### Excerpted data ###
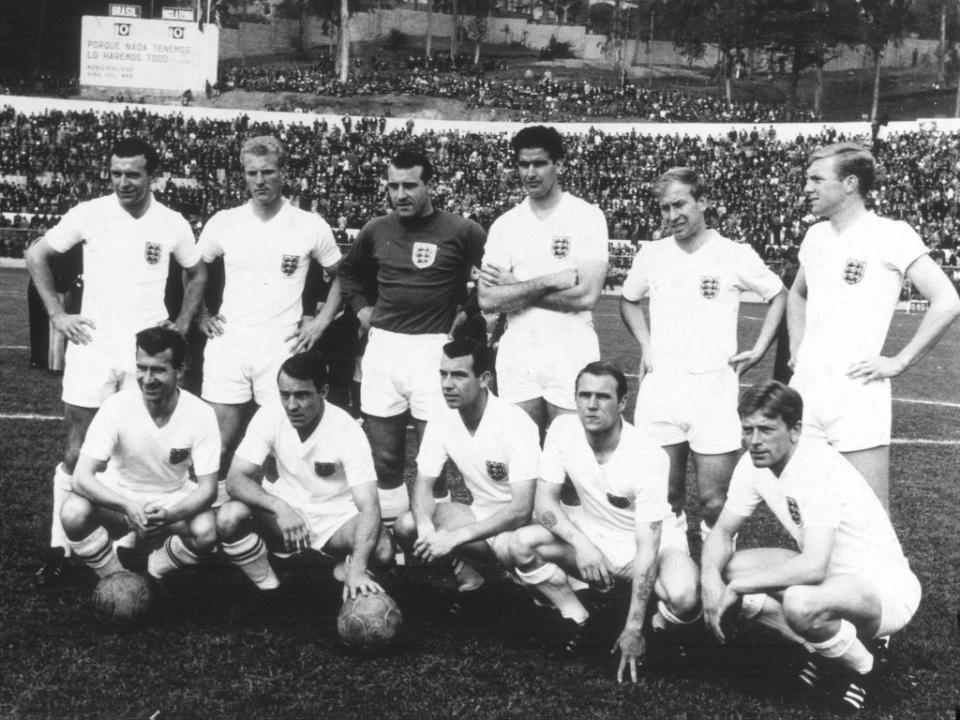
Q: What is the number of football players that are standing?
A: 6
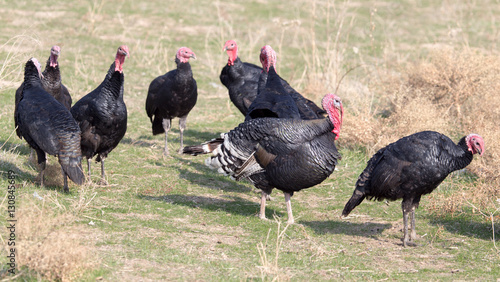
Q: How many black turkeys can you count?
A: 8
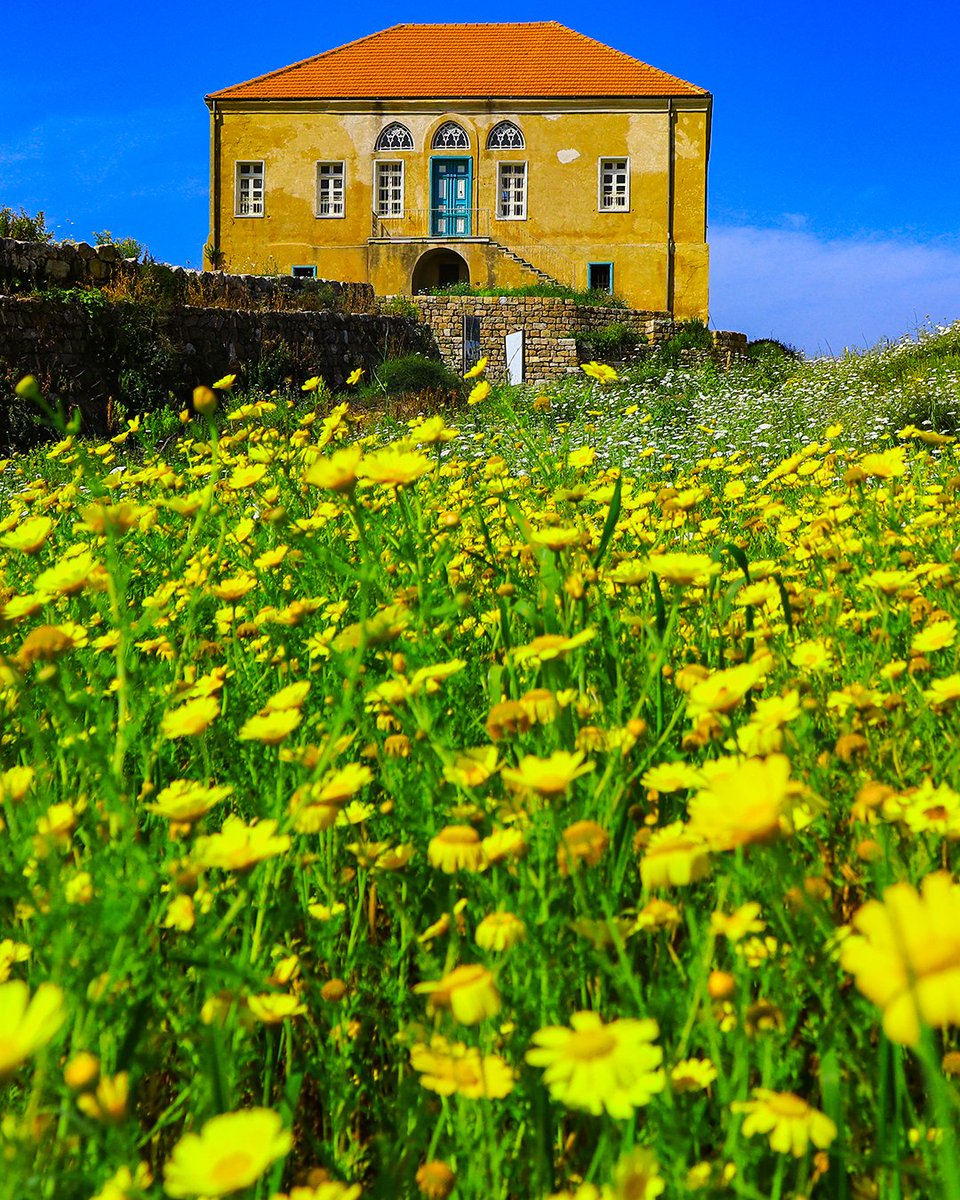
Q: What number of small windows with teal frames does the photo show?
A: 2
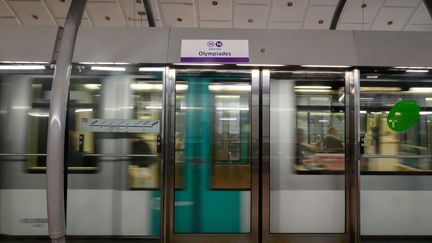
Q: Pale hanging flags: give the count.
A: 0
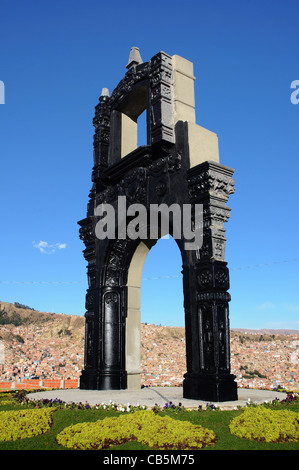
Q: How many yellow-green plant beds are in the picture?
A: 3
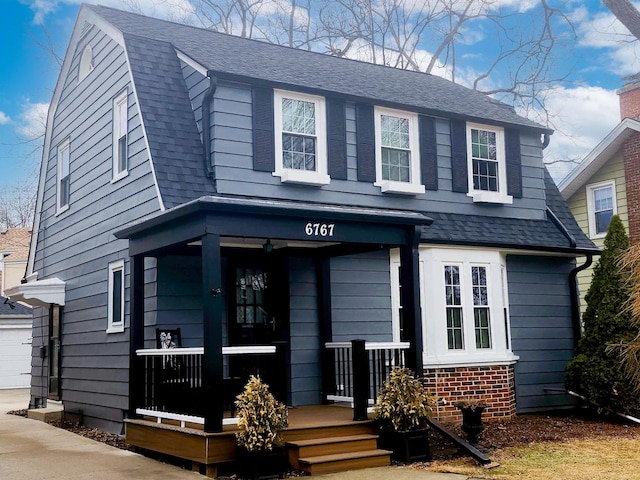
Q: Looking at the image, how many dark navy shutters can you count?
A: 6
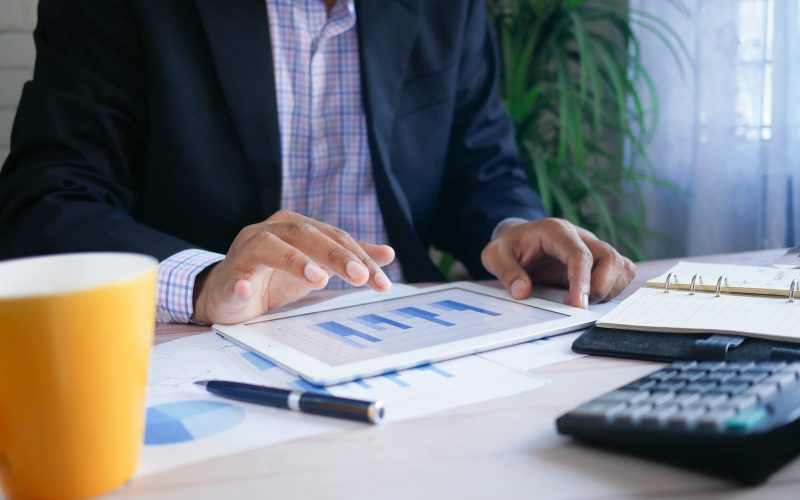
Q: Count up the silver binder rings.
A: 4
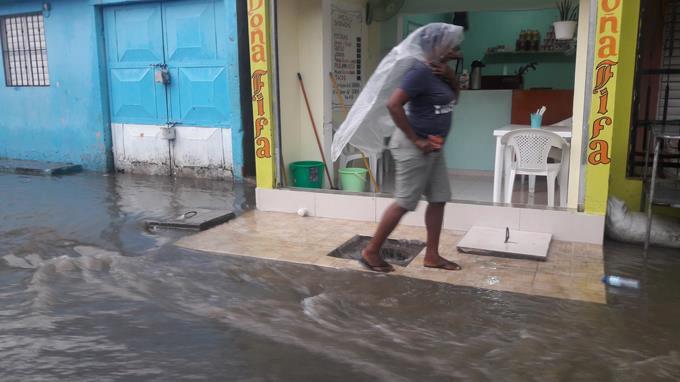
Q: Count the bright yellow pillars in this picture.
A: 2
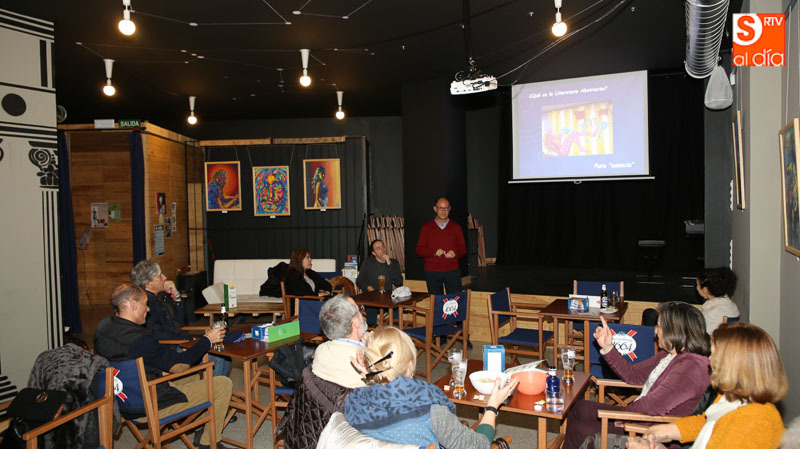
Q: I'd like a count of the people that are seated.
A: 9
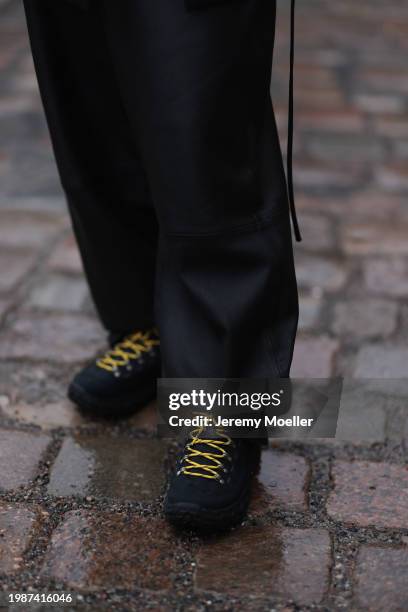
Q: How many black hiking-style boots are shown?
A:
###
_Brief_
Would you return the whole listing exactly, without the pictures?

_Response below_
Q: What is the number of football players that are standing?
A: 6
Q: How many black turkeys can you count?
A: 8
Q: What number of small windows with teal frames does the photo show?
A: 2
Q: Pale hanging flags: give the count.
A: 0
Q: How many yellow-green plant beds are in the picture?
A: 3
Q: Looking at the image, how many dark navy shutters can you count?
A: 6
Q: Count up the silver binder rings.
A: 4
Q: Count the bright yellow pillars in this picture.
A: 2
Q: I'd like a count of the people that are seated.
A: 9
Q: How many black hiking-style boots are shown?
A:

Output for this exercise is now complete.